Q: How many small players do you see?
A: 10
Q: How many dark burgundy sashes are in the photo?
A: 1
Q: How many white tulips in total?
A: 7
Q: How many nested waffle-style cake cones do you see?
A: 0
---
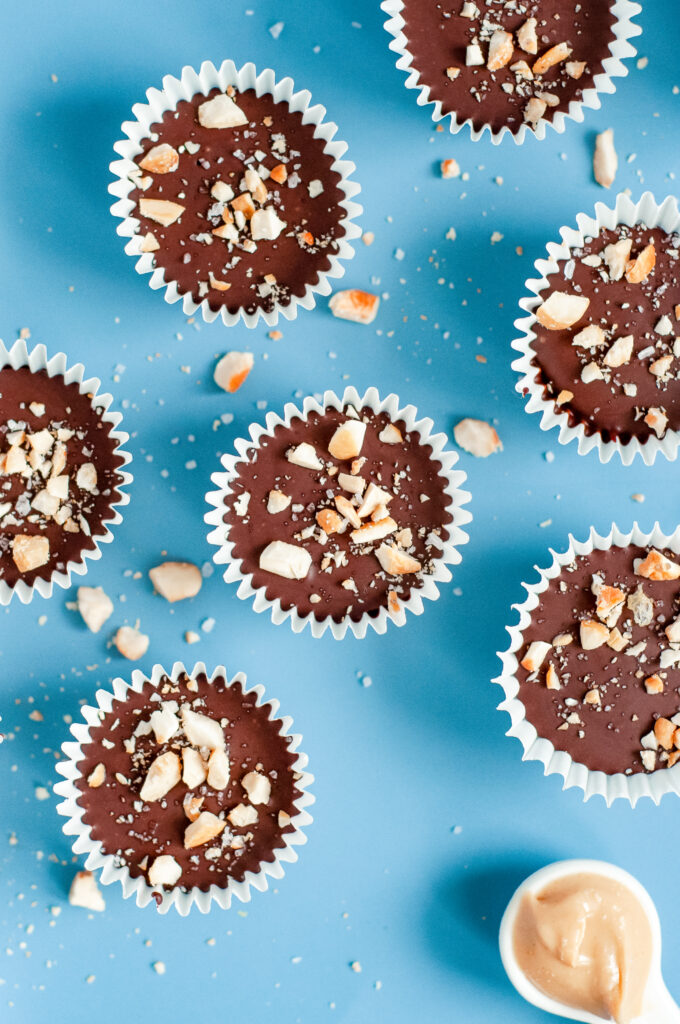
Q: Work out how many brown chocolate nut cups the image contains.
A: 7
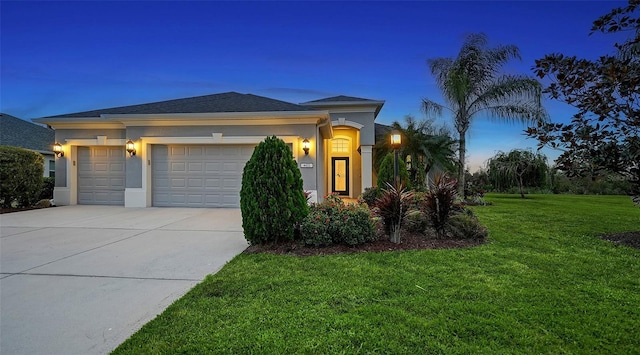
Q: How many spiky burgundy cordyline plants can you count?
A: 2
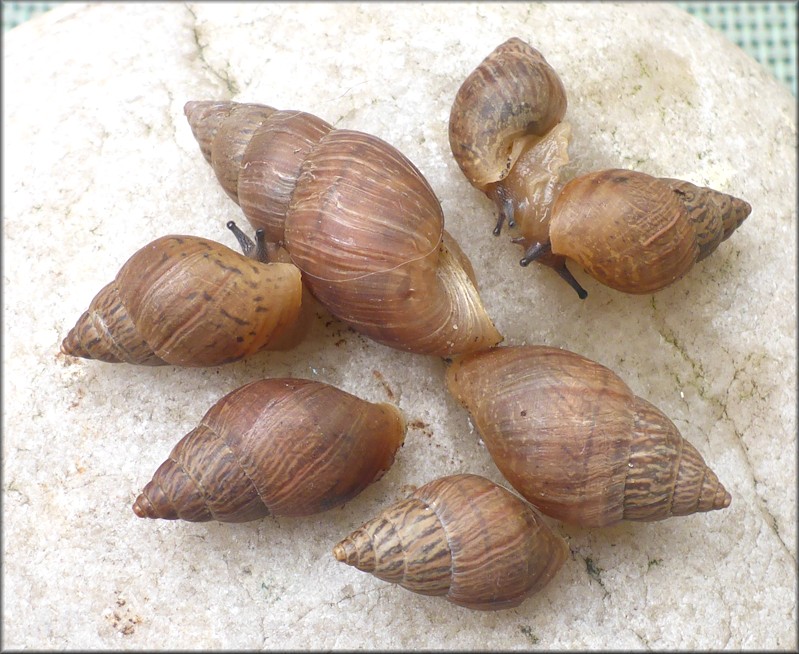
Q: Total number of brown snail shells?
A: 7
...
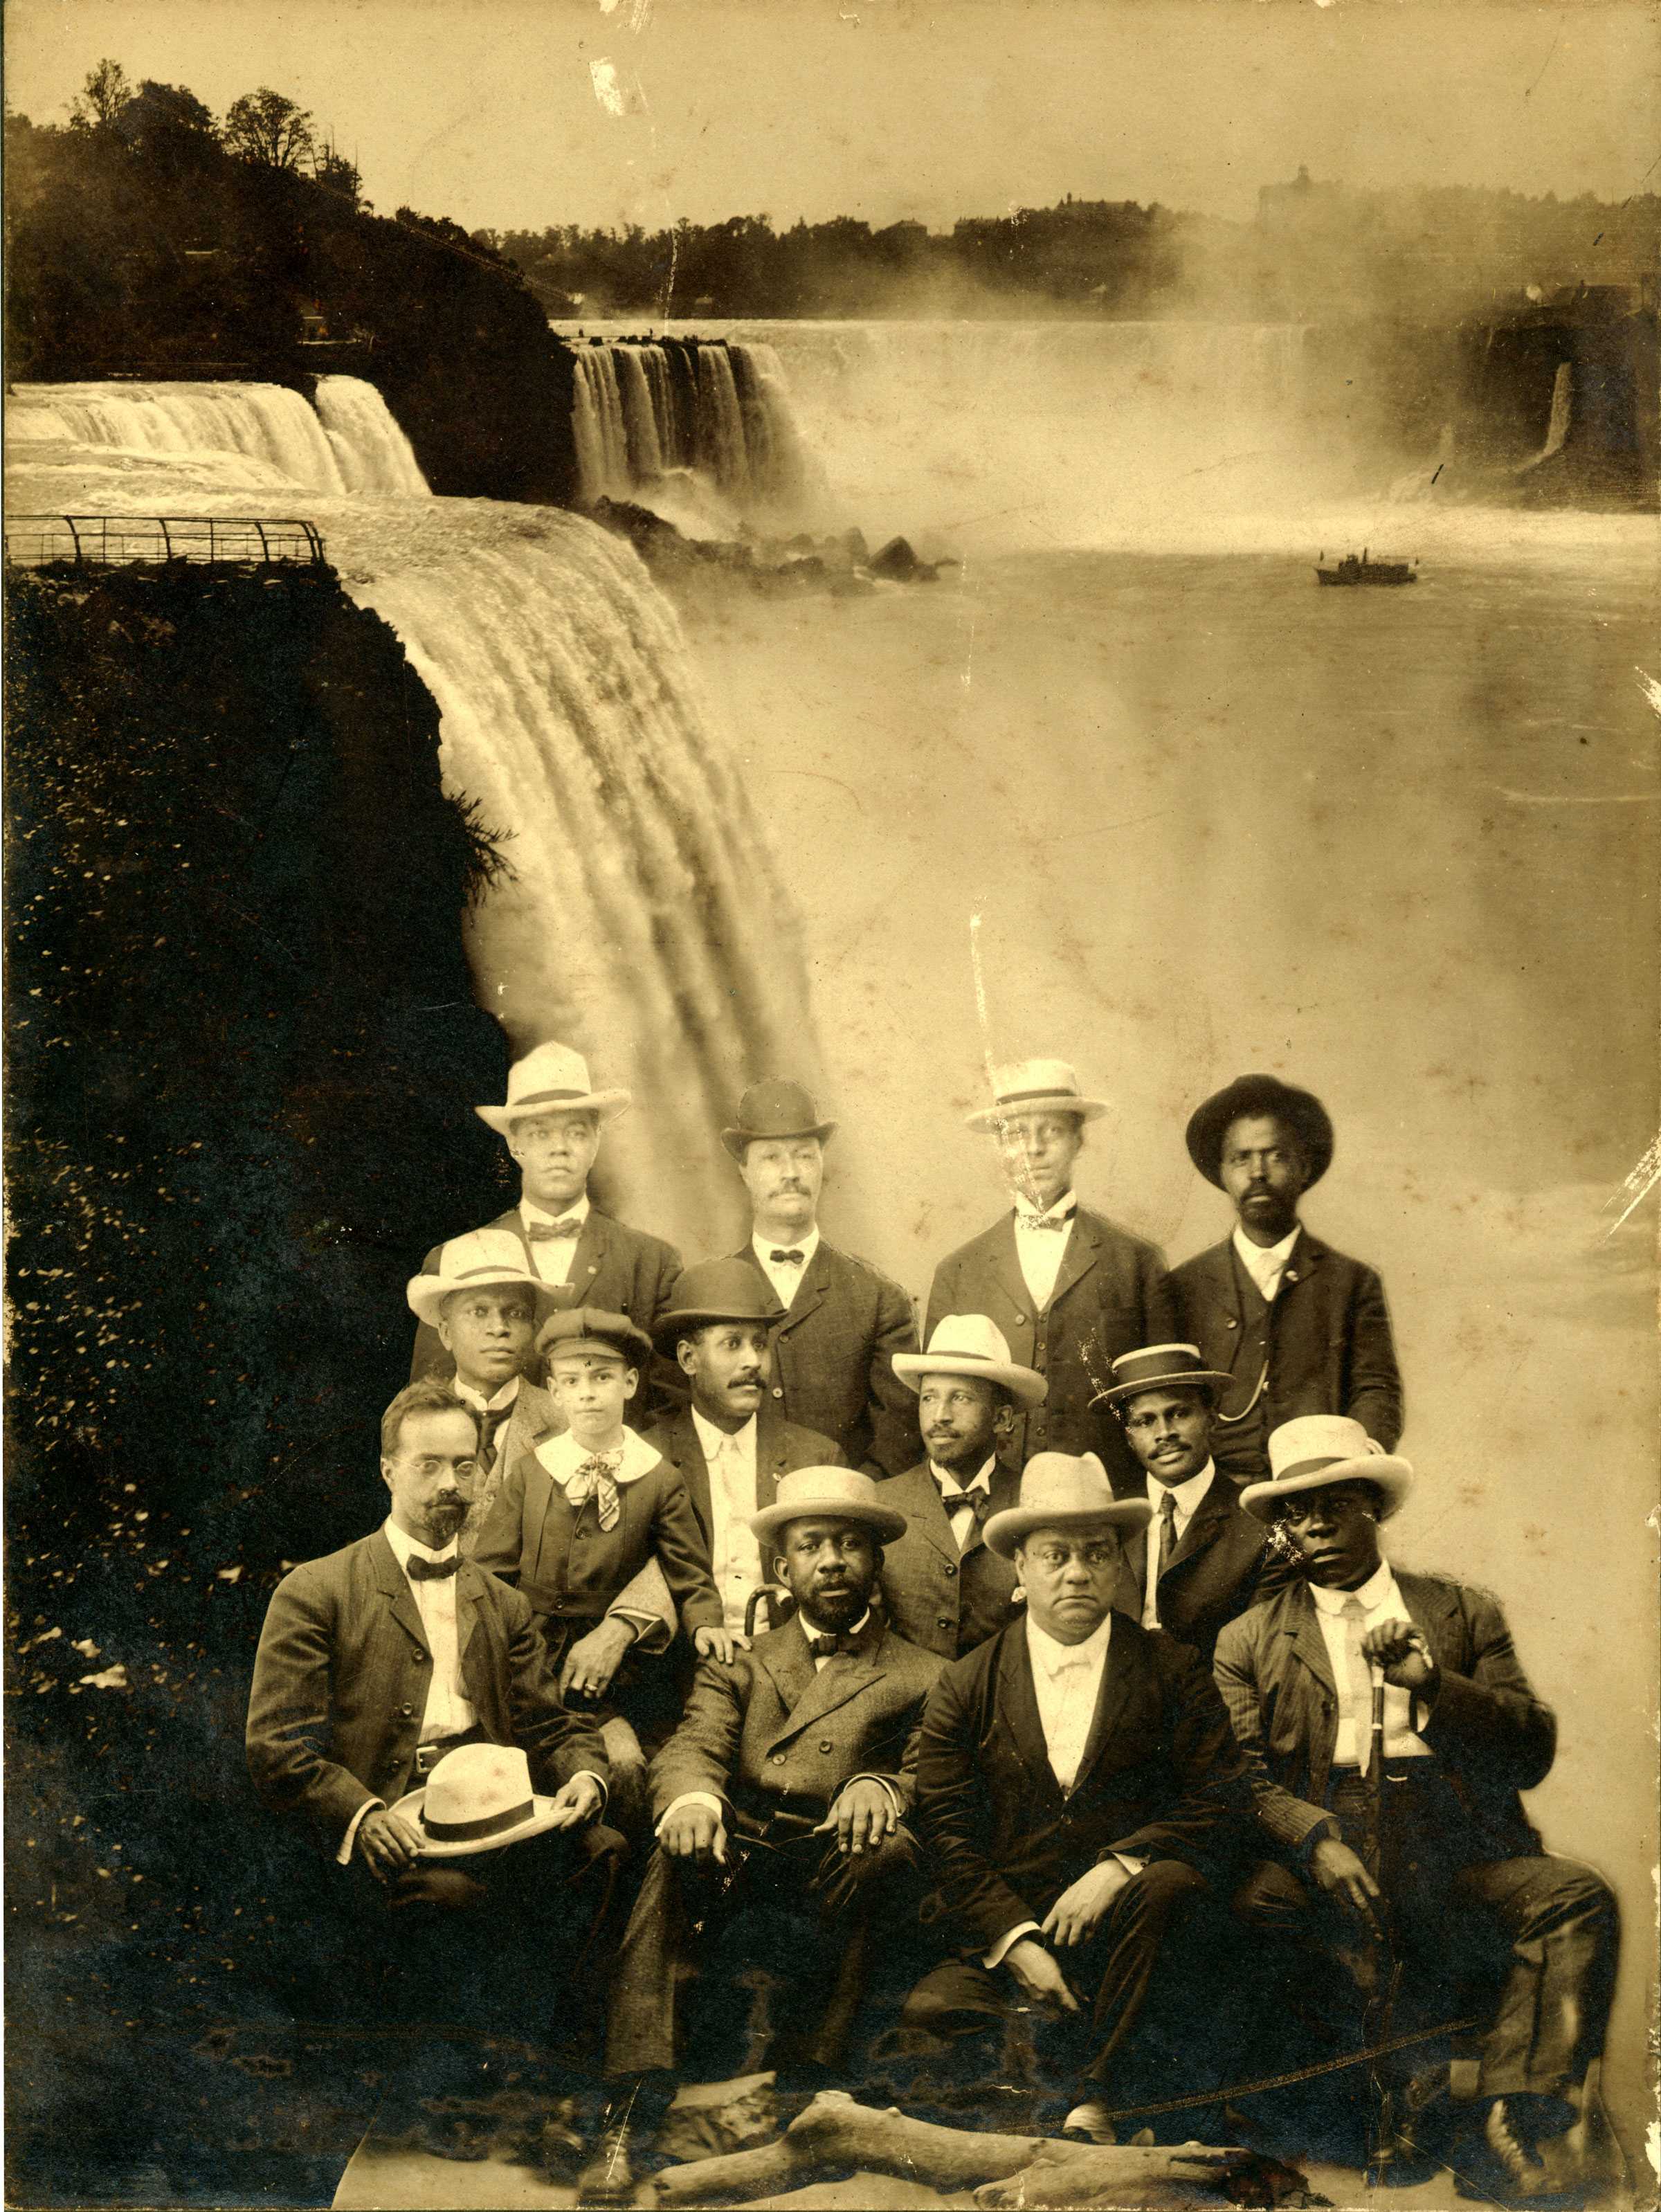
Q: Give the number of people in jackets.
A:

- Task objective
Copy all lines of the preceding data that hold the word "number".

- Response to the exercise
Q: Total number of brown snail shells?
Q: Give the number of people in jackets.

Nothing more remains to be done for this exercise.